Artifacts and noise are the two biggest limitations for image quality (7). The failure rate of noise in 2005 and 2006 was very low, with values of 0.2% and 0.2%, respectively (Table 5). This was likely because the standard for judging noise that was set by the KIAMI (8 HU) was more lenient than the ACR standard (5 HU) (3). Because there is a small difference in the attenuation coefficients of normal and pathological tissues (8), noise, which is characterized by a grainy appearance of the images, is the most important limiting factor of CT image quality (7, 8). Furthermore, low contrast resolution is limited by noise, that is, as noise increases, the low contrast resolution decreases and this inhibits visualization of the slight differences in the tissue density (7, 9). Noise is shown as an objective number in the CT phantom testing, and so the standard for judging noise should be as stringent as the ACR standard.
In addition, the proportion of image uniformity, low contrast resolution and the CT number of water decreased from 15.5% to 4.2%, from 12.1% to 4.8% and from 8.7% to 1.6%, respectively, from 2005 to 2006. Moreover, the number of failed cases also decreased in 2006. This implies that the decreased frequency of failed cases was due to those parameters that can be feasibly improved by basic calibration of CT scanners. Thus, proper beforehand inspection and management of CT scanners by the medical institutions should show a positive change by instituting better quality control.
We performed an analysis of the parameters of phantom testing with respect to the CT scanner manufacturing dates. For the CT scanners manufactured between 1985 and 1990, a high failure rate (28.6% and 38.7%) was shown in 2005 and 2006, respectively.

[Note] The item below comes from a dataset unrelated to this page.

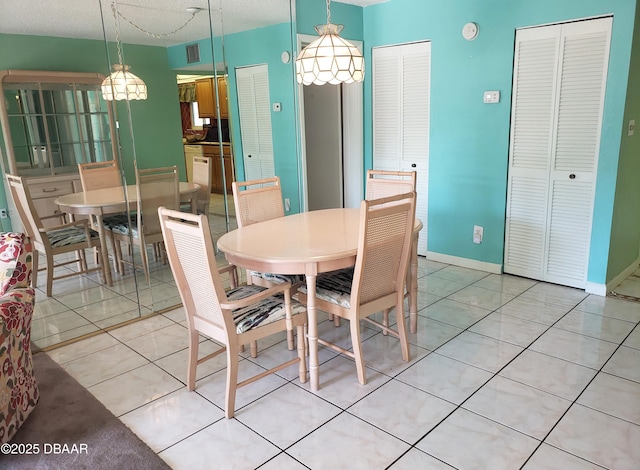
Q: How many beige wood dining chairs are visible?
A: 4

In contrast, CT scanners manufactured between 2001 and 2006 exhibited a low failure rate of 6.5%. The proportion of CT scanners manufactured prior to 1995 and the CT scanners with unknown manufacturing dates decreased from 2005 to 2006. This showed a positive change in eliminating obsolete machines due to the CT accreditation program. Nevertheless, for those CT scanners manufactured before 1995 or those with an unknown manufacturing date, the failure rate was relatively high, which highlighted the need for intensive control of such machines.
Failure of the parameters of the CT phantom image evaluation was reduced in part through the CT accreditation program, and the proportion of obsolete CT scanners was decreased. This was considered to be a positive change caused by the CT accreditation program. In past two years, the general hospitals showed low failure rates, which affirmed the importance of radiologists for adequate quality control and the elimination of old CT scanners. In addition, the increase in the failure of some parameters, such as artifacts, was considered to directly exemplify the improved quality control due to educating the reviewers.

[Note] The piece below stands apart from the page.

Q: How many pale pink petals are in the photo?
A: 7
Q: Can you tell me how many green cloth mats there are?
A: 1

Following a review of the CT phantom image evaluation results accrued during 2005 and 2006, it was then necessary to control and more stringently manage certain standards that had been more lenient than those set by the ACR. New KIAMI standards have been suggested and they are currently being applied.
In conclusion, continued progress in the CT accreditation program, as reported here for 2005 and 2006, may achieve improved image quality and so improve Korea's national health.